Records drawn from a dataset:
*** Begin section ***

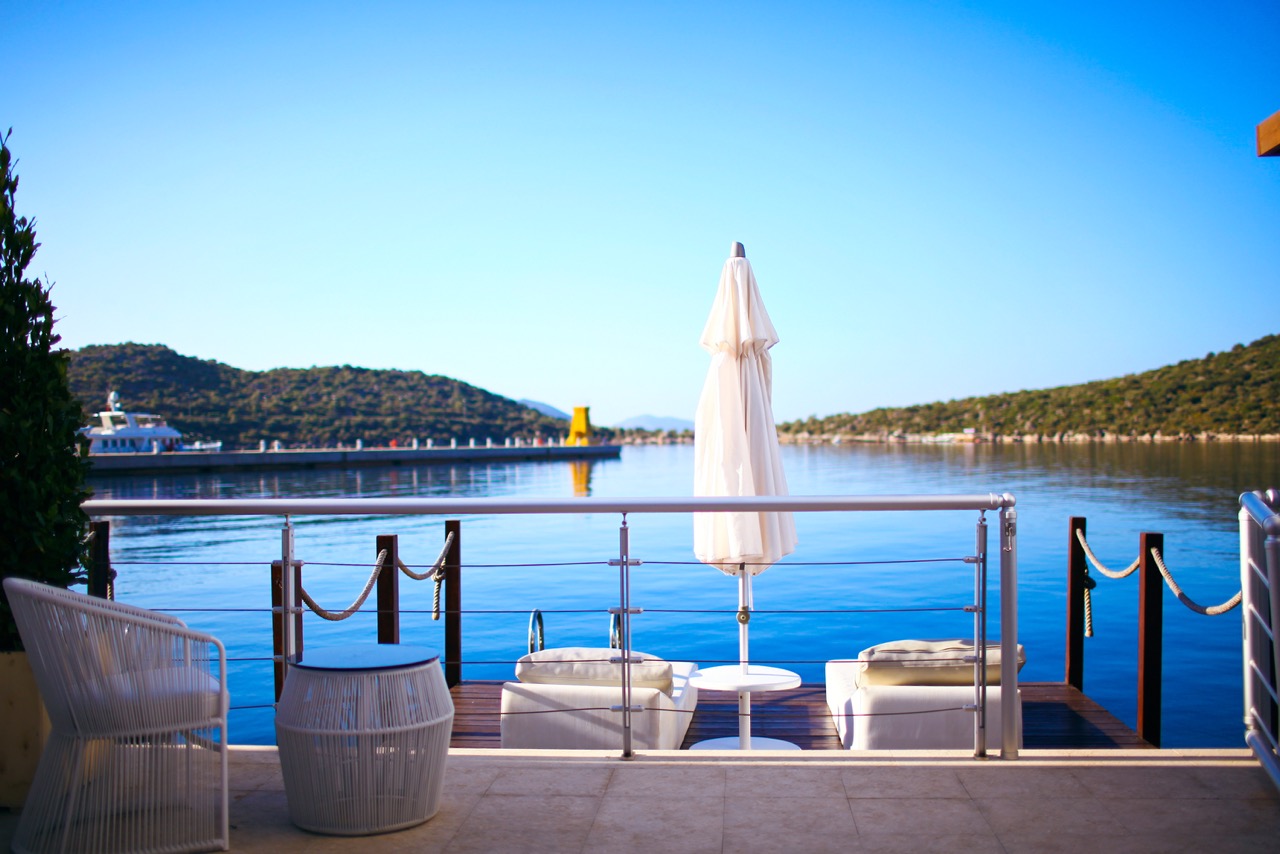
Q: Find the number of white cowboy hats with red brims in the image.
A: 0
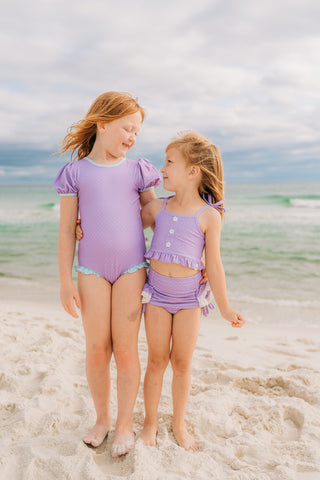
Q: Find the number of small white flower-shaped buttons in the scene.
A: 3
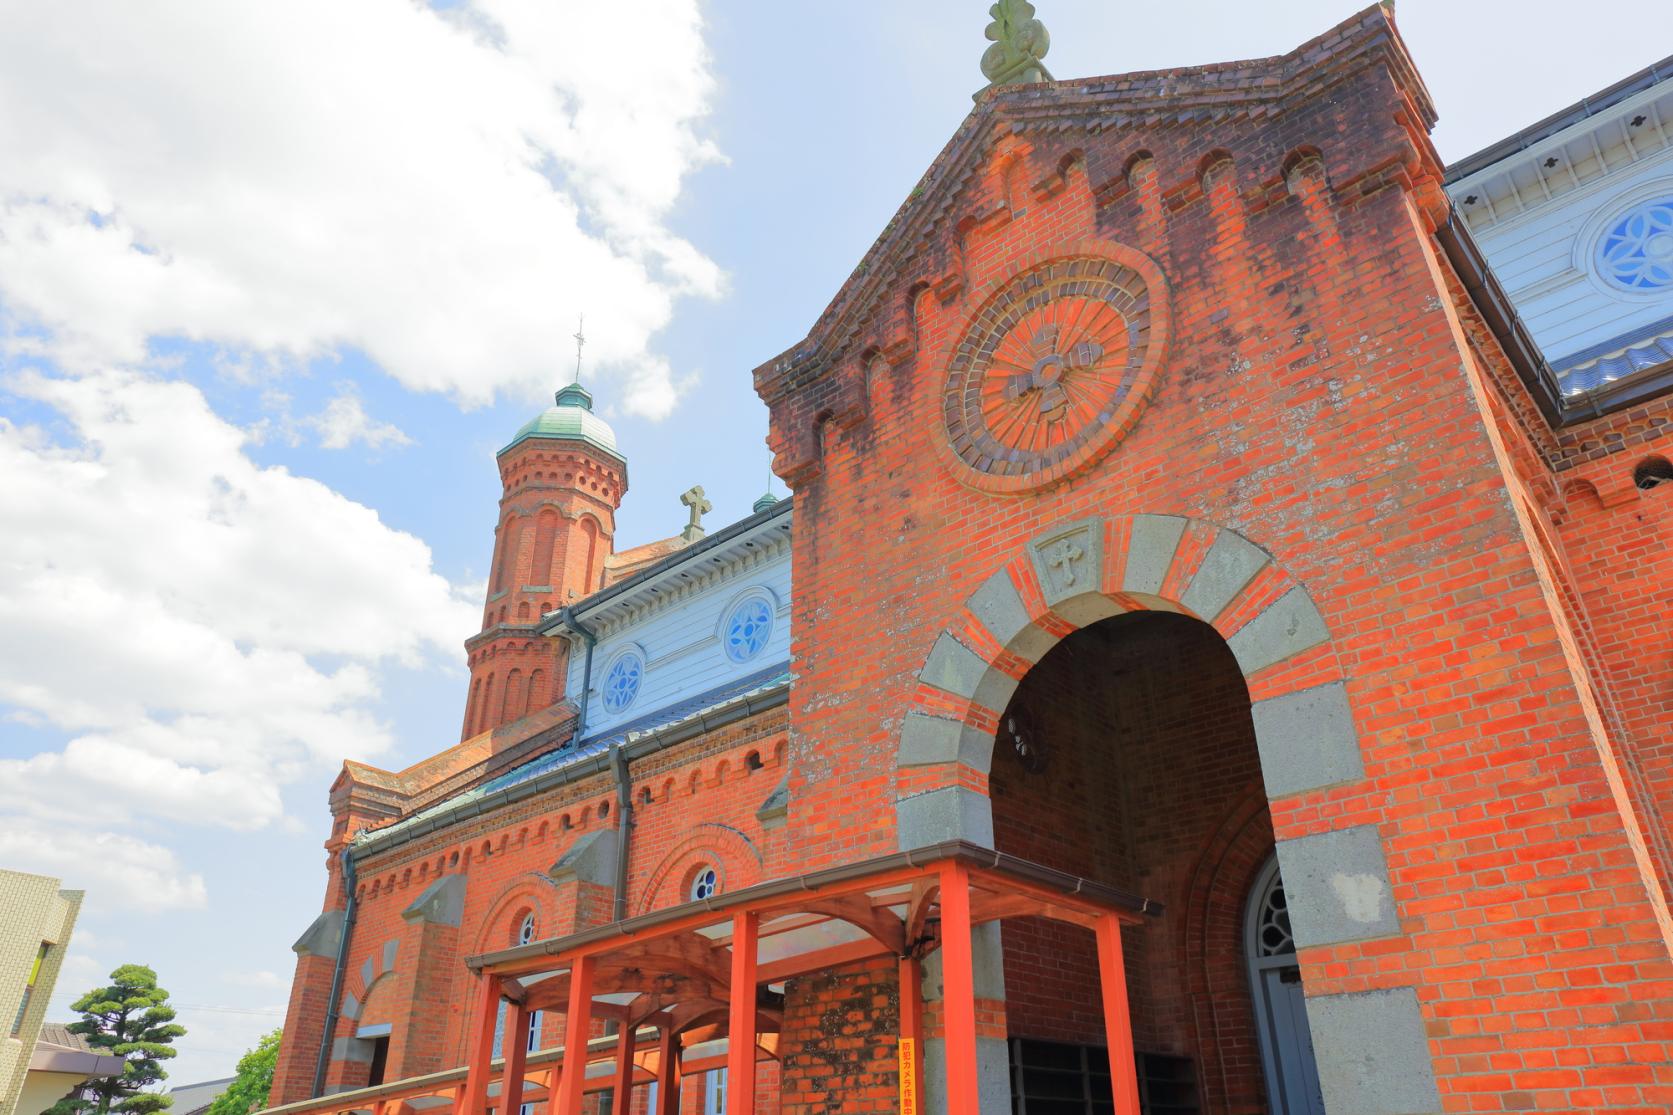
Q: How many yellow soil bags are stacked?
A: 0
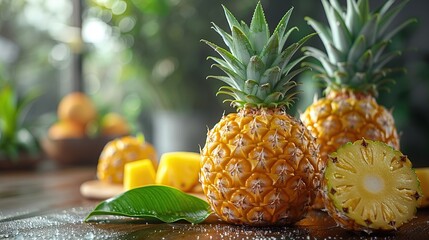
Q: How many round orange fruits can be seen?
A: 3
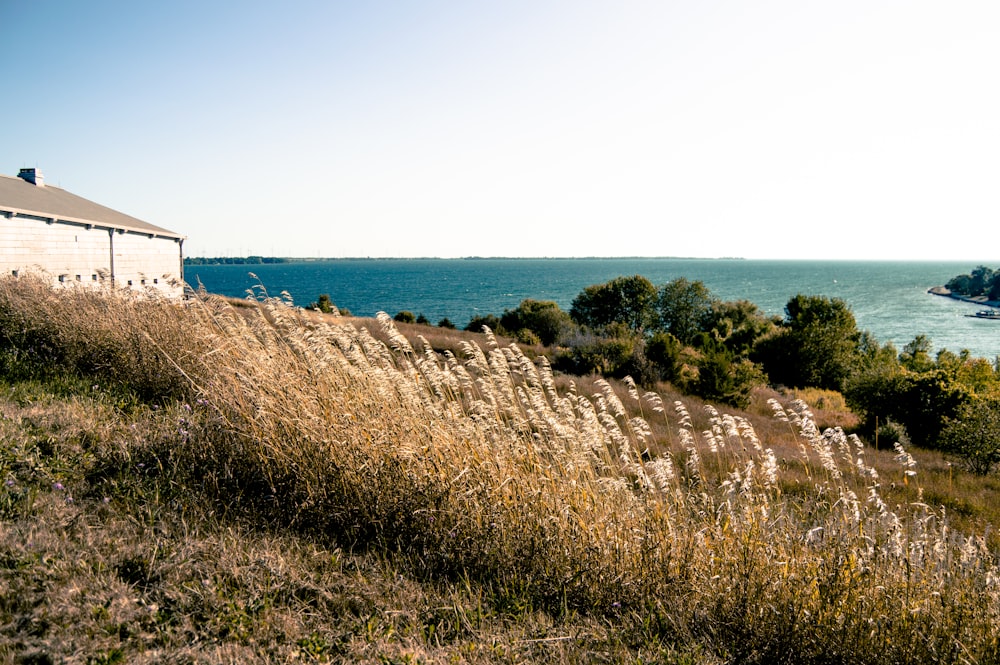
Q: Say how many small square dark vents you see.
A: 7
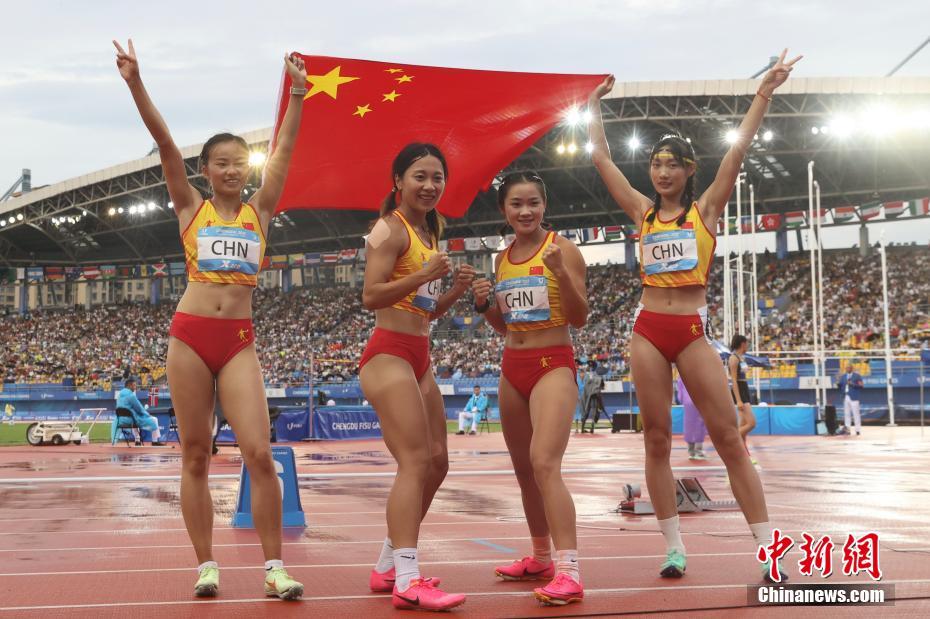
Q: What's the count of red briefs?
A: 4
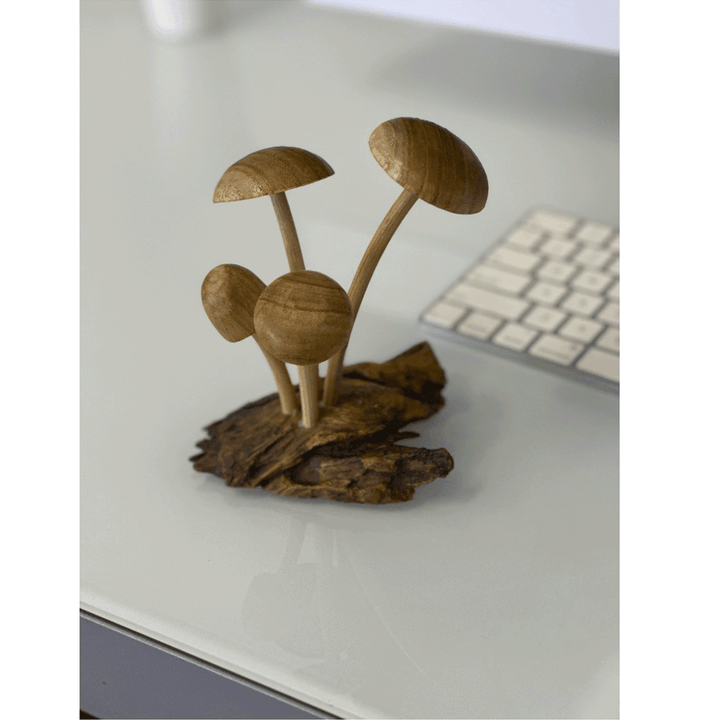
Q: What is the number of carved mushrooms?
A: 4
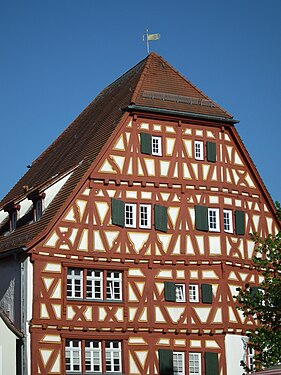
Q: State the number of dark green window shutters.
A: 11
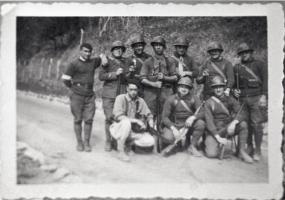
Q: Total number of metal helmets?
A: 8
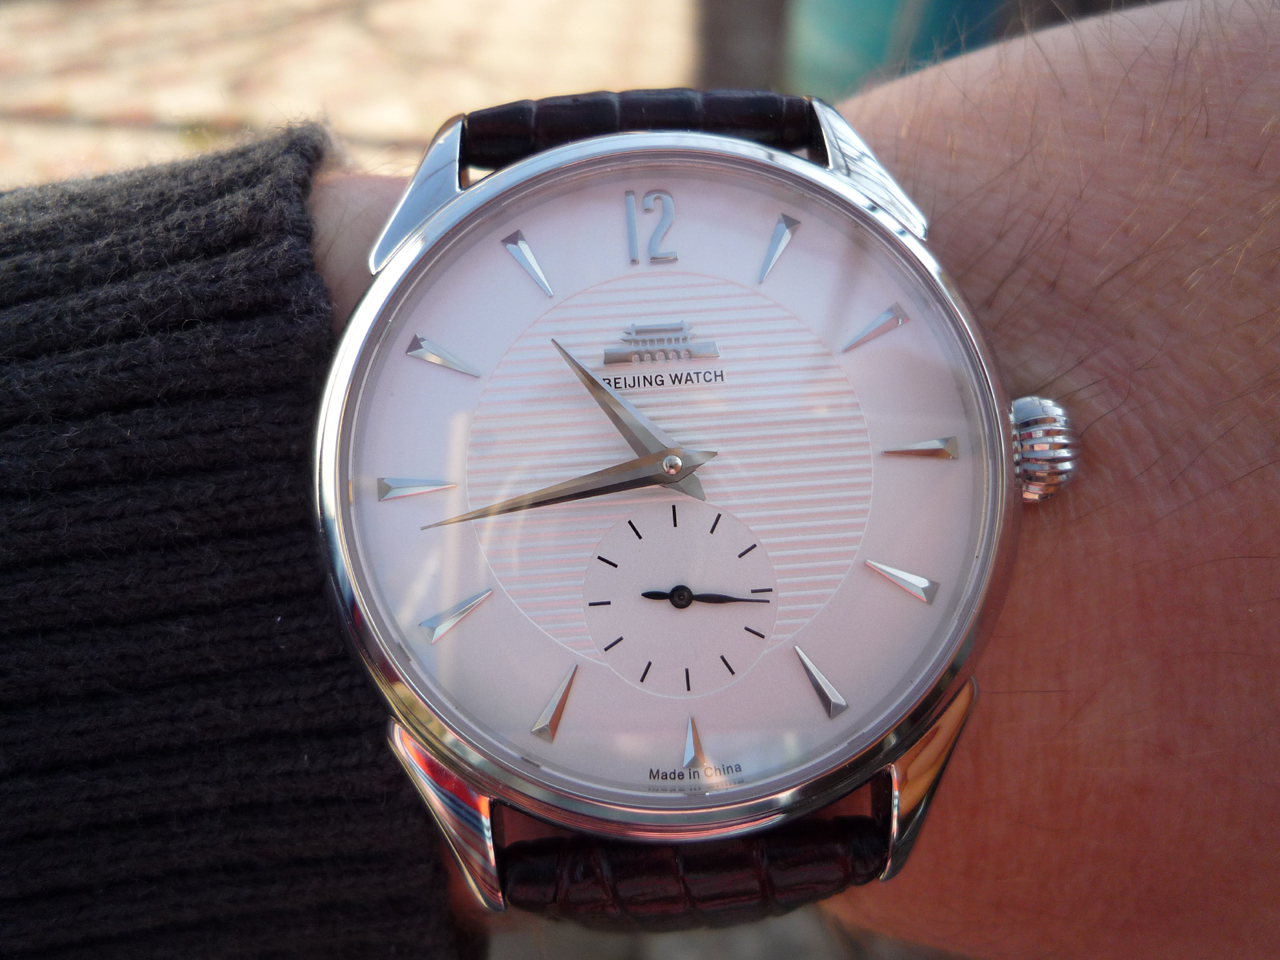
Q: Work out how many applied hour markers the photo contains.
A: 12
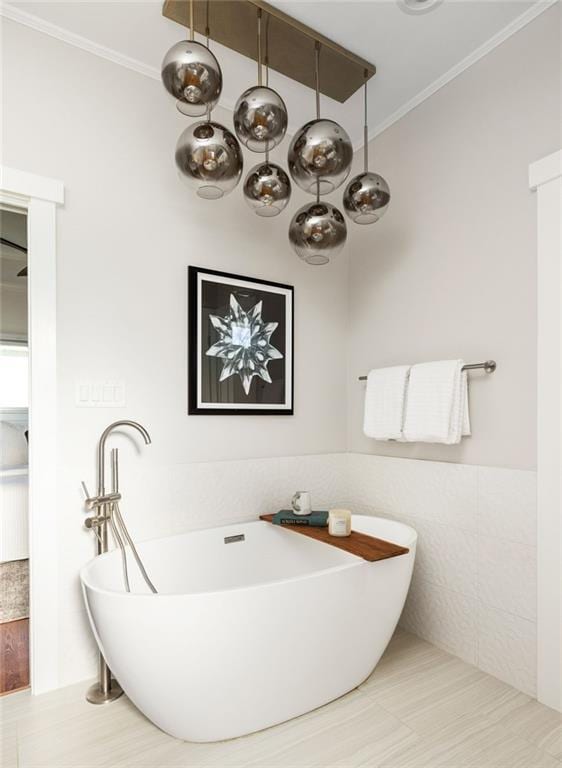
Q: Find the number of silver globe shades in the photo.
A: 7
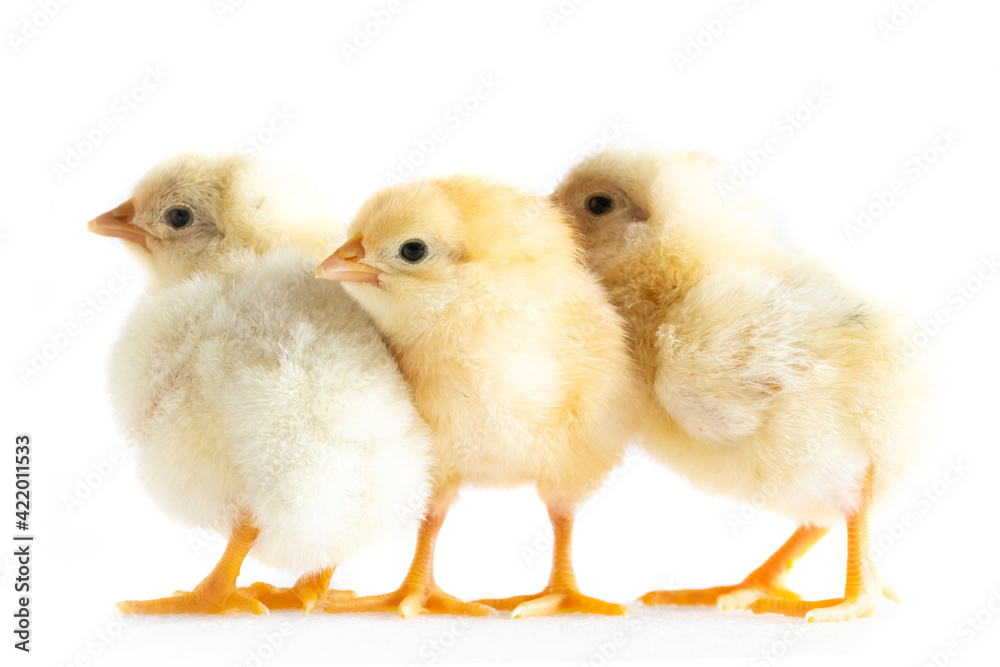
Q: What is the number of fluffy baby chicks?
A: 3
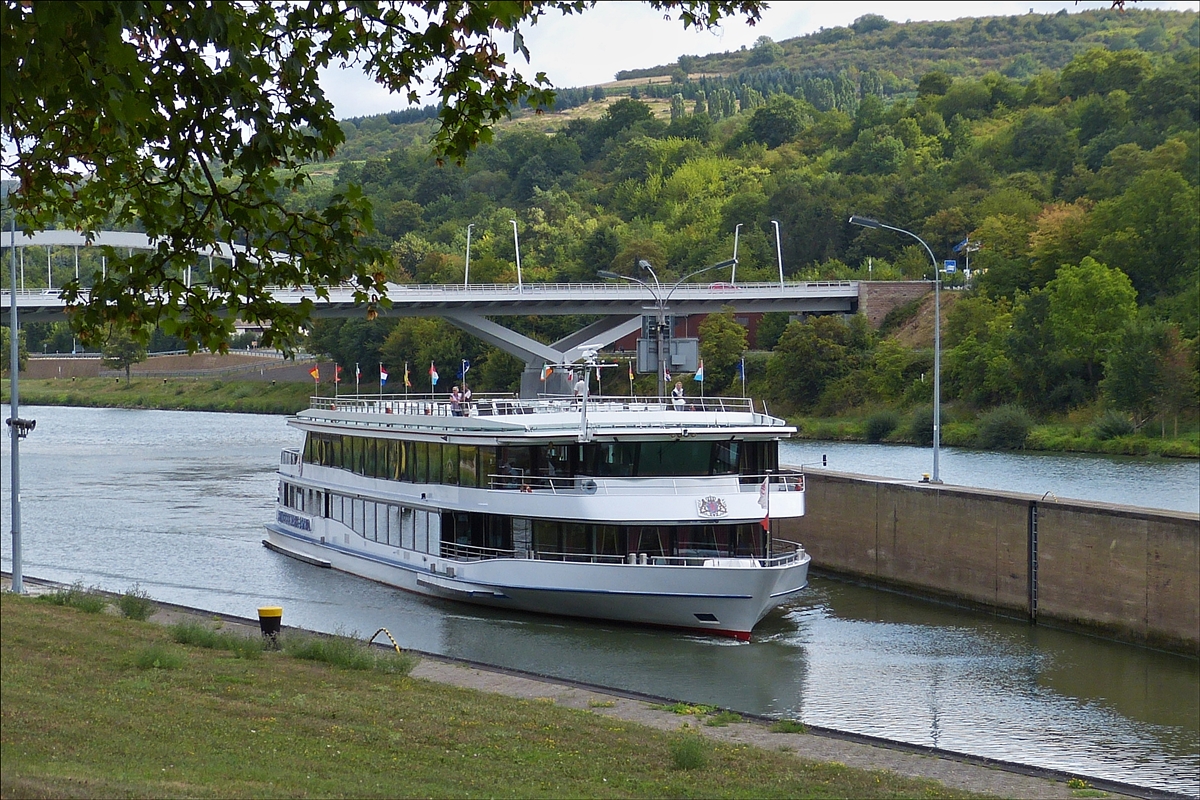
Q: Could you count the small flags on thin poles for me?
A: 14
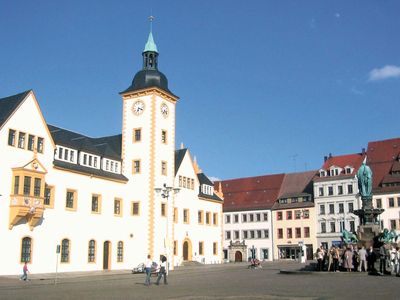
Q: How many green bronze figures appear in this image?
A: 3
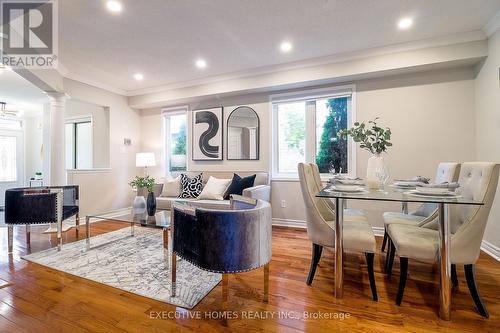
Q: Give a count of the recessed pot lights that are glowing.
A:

*** End section ***

Lines before the one containing "Q: What is the number of fluffy baby chicks?" are not wanted; write out that line and every later line through the end of the data above, exactly, without pictures.

Q: What is the number of fluffy baby chicks?
A: 3
Q: Could you count the small flags on thin poles for me?
A: 14
Q: How many green bronze figures appear in this image?
A: 3
Q: Give a count of the recessed pot lights that are glowing.
A:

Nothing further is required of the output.